Suppose you start with $n$ ropes. You pick two free ends and tie them together:

• If you happened to pick two ends of the same rope, you've added one additional loop (which you can set aside, since you'll never pick it now on), and have $n-1$ ropes

• If you happened to pick ends of different ropes, you've added no loop, and effectively replaced the two ropes with a longer rope, so you have $n-1$ ropes in this case too.

Of the $\binom{2n}{2}$ ways of choosing two ends, $n$ of them result in the first case, so the first case has probability $\frac{n}{2n(2n-1)/2} = 1/(2n-1)$. So the expected number of loops you add in the first step, when you start with $n$ ropes, is $$\left(\frac{1}{2n-1}\right)1 + \left(1-\frac{1}{2n-1}\right)0 = \frac{1}{2n-1}.$$

After this, you start over with $n-1$ ropes.
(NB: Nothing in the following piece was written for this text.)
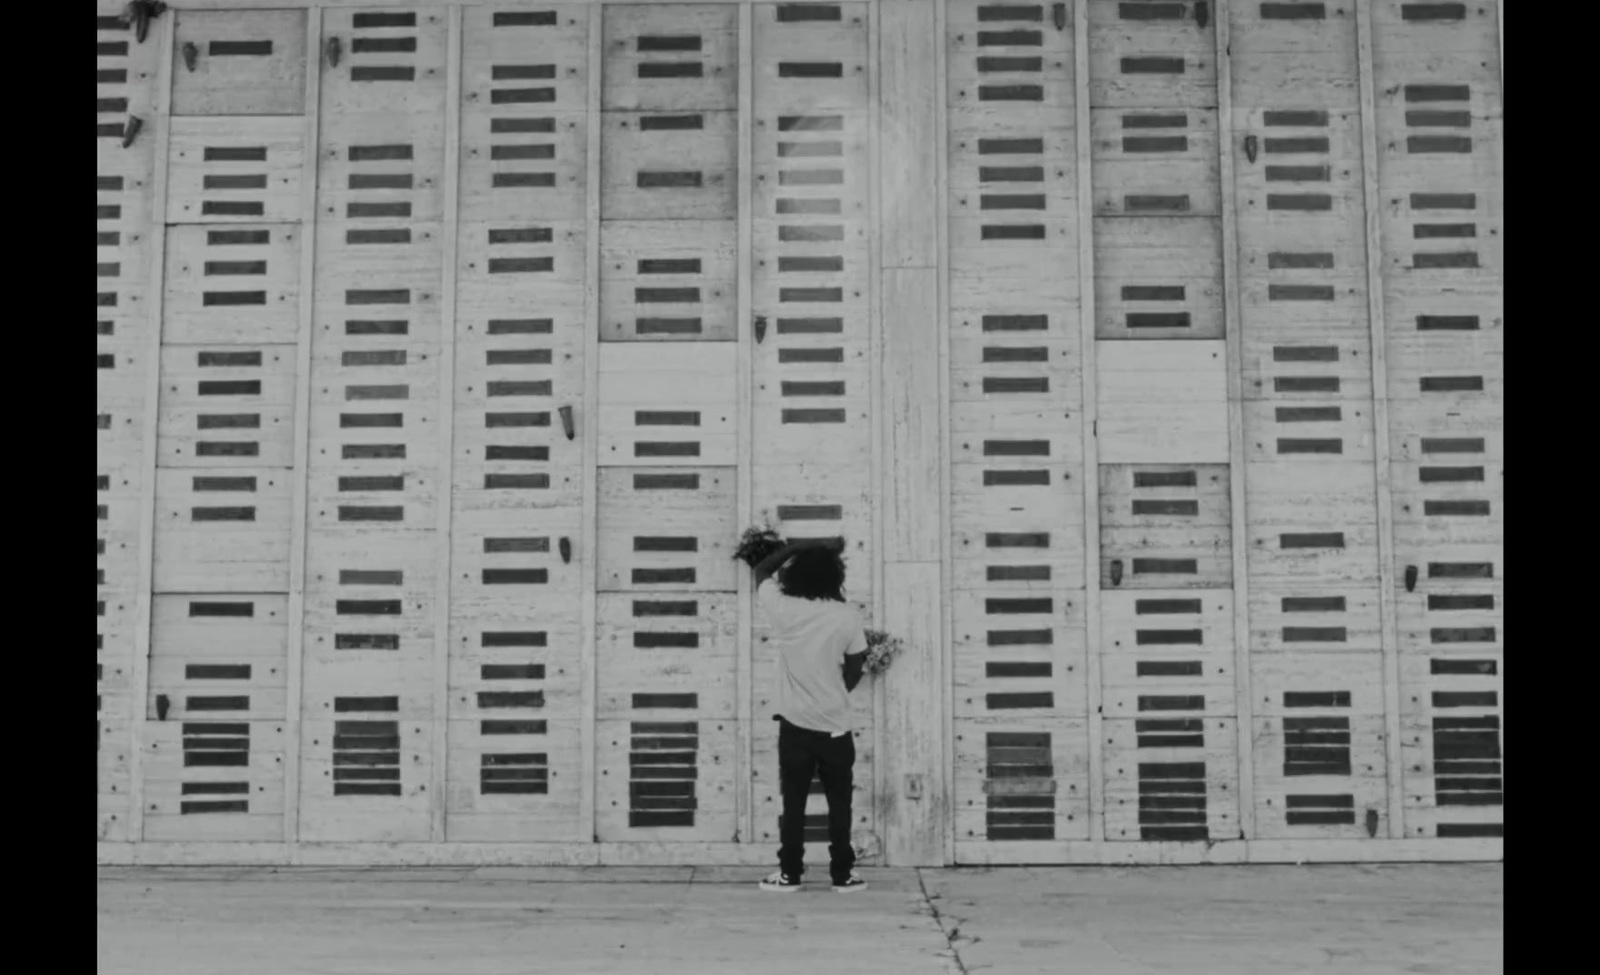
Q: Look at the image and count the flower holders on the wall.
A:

Since what happens in the first step and later are independent (and expectation is linear anyway), the expected number of loops is $$\frac{1}{2n-1} + \frac{1}{2n-3} + \dots + \frac{1}{3} + 1 = H_{2n} - \frac{H_n}{2}$$

In particular, for $n=100$, the answer is roughly $3.28$, which come to think of it seems surprisingly small for the number of loops!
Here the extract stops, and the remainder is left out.